Meanwhile, all 28 communal breakout areas are themed around micro holiday destinations. Employees can walk through Vienna on their way to Riad, before heading upstairs to Tokyo. In a touch of personalisation, staff’s own favourite holiday snaps hang on the walls. “We had a competition to decide which ones to hang up – people were really excited about it,” says Mali. “And it helps us to get to know a little more about each other.”

Green spaces

Sixty-five per cent of Booking.com’s travel customers prefer vacation products with eco-friendly branding, and green living is a big part of the campus message.

“We wanted to make this a symbol of our commitment to sustainability – and to make sure we built this to the highest level of sustainability,” chief executive Fogel explains, as motivating the BREEAM excellent standard accreditation for building certification.

Toilets are water-saving, sensors regulate lighting and heating to real-time occupancy of each area, and solar panels operate on the rooftops (levels nine, 10 and 11).
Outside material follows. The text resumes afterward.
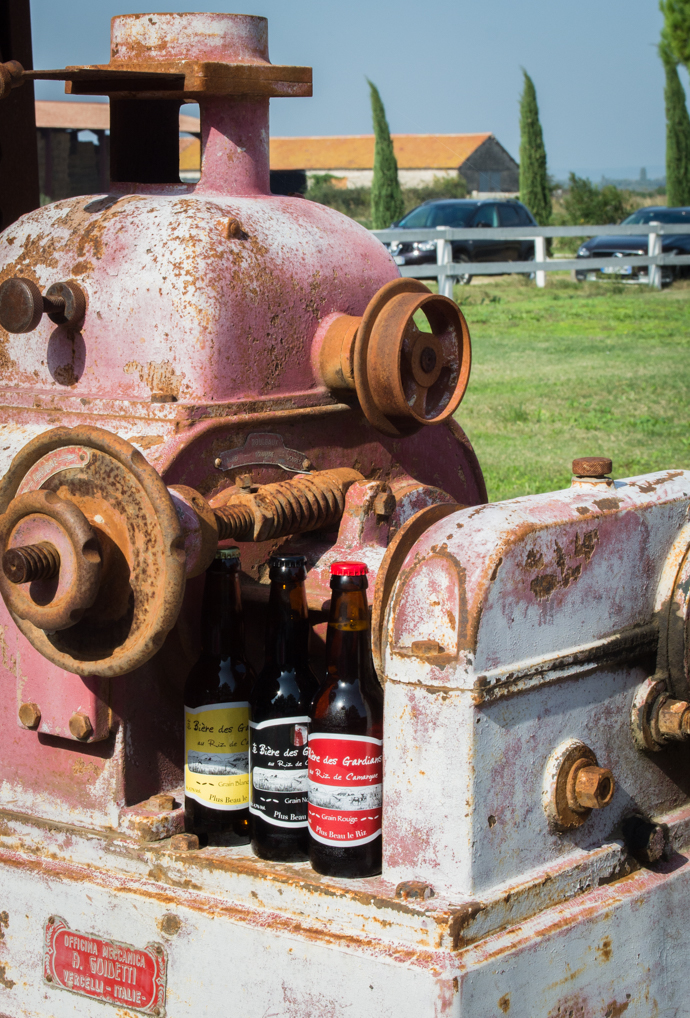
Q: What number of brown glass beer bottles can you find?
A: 3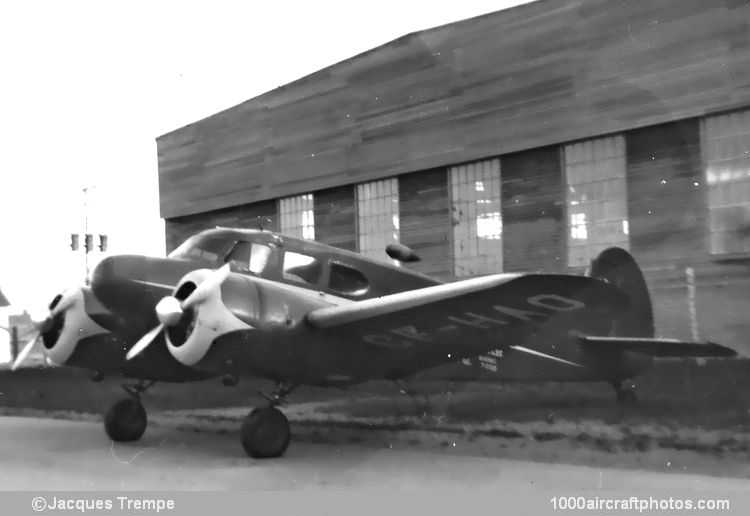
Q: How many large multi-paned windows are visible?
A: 5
Amsterdam’s local “Warmte Koud Opslag” temperature technology stores hot and cold air deep underground for use in winter and summer, eliminating the need for gas.

Wildflowers on the rooftops promote insect biodiversity – and supply the tea bar with freshly picked herbs – but a line was drawn at installing bee hives. “Some people were suggesting that,” says Mali, “but in the end we decided the value of putting bees to work and making our own honey was outweighed by the values of being able to sit and eat lunch here peacefully without thinking about the risk of getting stung.”
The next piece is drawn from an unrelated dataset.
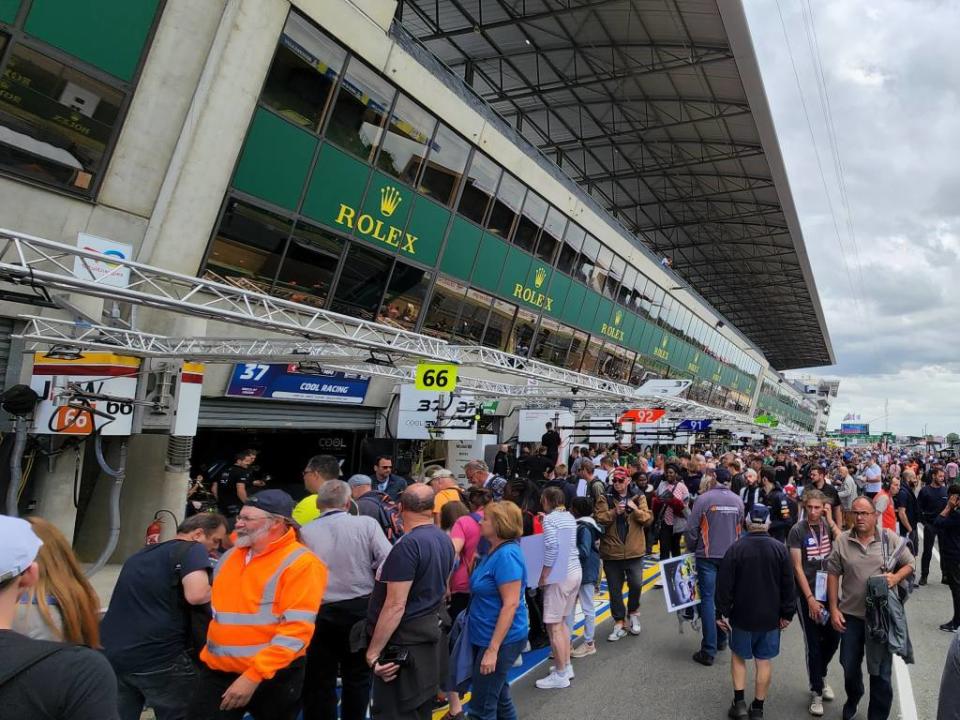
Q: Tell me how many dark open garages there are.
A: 1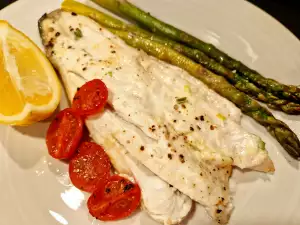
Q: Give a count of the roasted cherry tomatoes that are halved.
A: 4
On the social side, a key goal is increasing footfall to Oosterdokseiland and improving public amenities for neighbours and other entrepreneurs.

Workers are encouraged to use the stairs at Booking.com’s new HQ. Picture: Amber Plum
Workers are encouraged to use the stairs at Booking.com’s new HQ. Picture: Amber Plum

Public access restaurant “A Beautiful Mess”, run by a refugee partnership, trains new arrivals with practical skills and study qualifications, while a bicycle repair shop will soon open, staffed by locals experiencing homelessness.
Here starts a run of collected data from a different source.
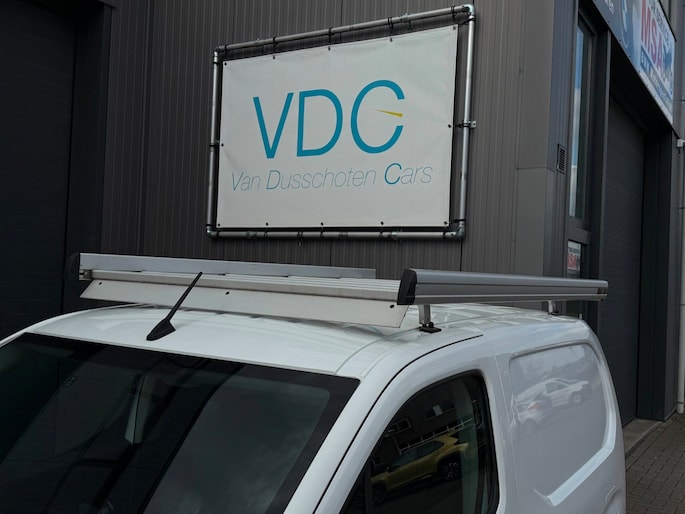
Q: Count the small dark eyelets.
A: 12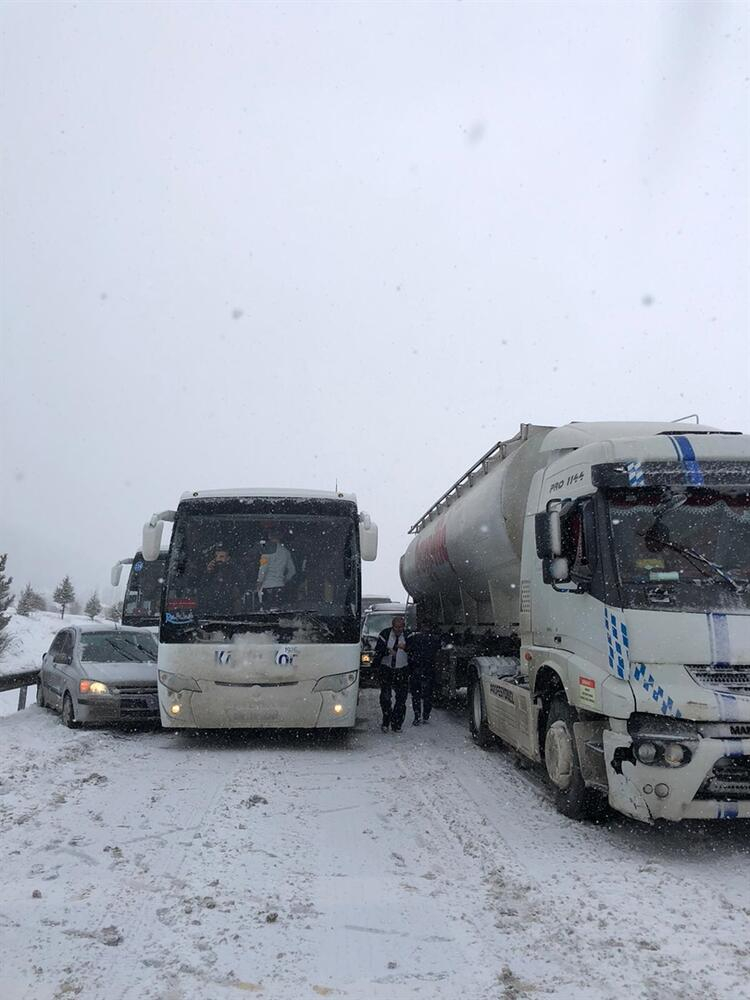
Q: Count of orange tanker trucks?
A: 0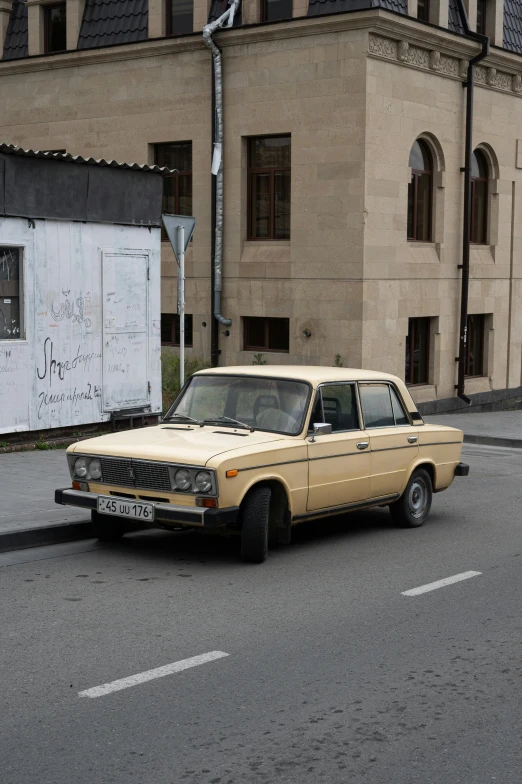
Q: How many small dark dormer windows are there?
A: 5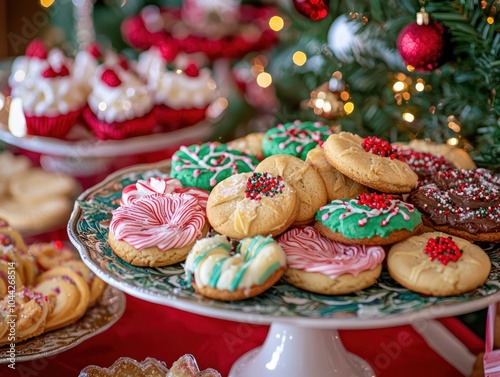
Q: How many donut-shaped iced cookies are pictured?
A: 1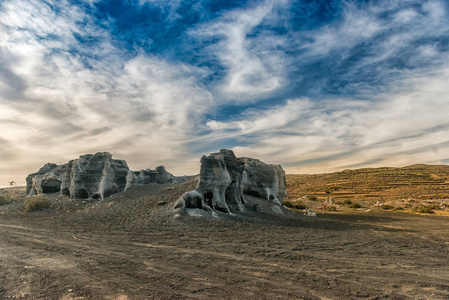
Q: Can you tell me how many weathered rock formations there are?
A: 2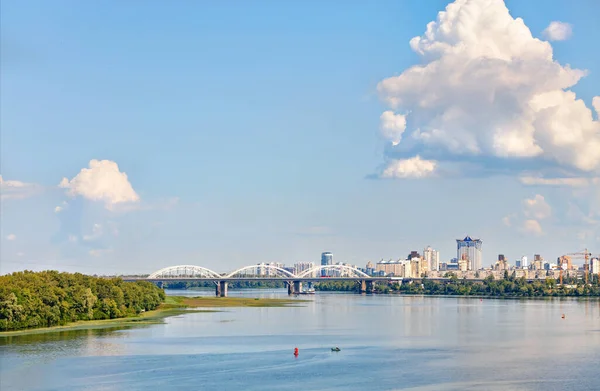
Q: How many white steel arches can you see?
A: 3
Separately, the southeast corner holds apartment buildings set aside for public rental or short-term stays.

So how much did it all cost?

“Not unlike every home renovation, it always takes longer than you think it’s going to take, and always costs more than you think it’s going to cost. Which is exactly what happened here!” says Fogel.

Just as construction was peaking, the pandemic hit, condemning staff to their homes. Office values plunged around the world. Everything slowed down.

“That caused problems, and obviously problems with supply chains, and being able to get materials in.”

But Booking.com hadn’t intended to retain ownership of its campus. “We are an asset light company, we never wanted to own it,” Fogel says.

By the time keys were turned, office values had recovered to the point that the campus was sold at a profit, in a sale-and-leaseback deal. Booking.com held title to the completed campus only briefly before handing it over, and before doors were opened to staff mid-2023.

And the cost of the lease? In 2024 it’s less than renting the group’s 12 central Amsterdam offices, nine years earlier.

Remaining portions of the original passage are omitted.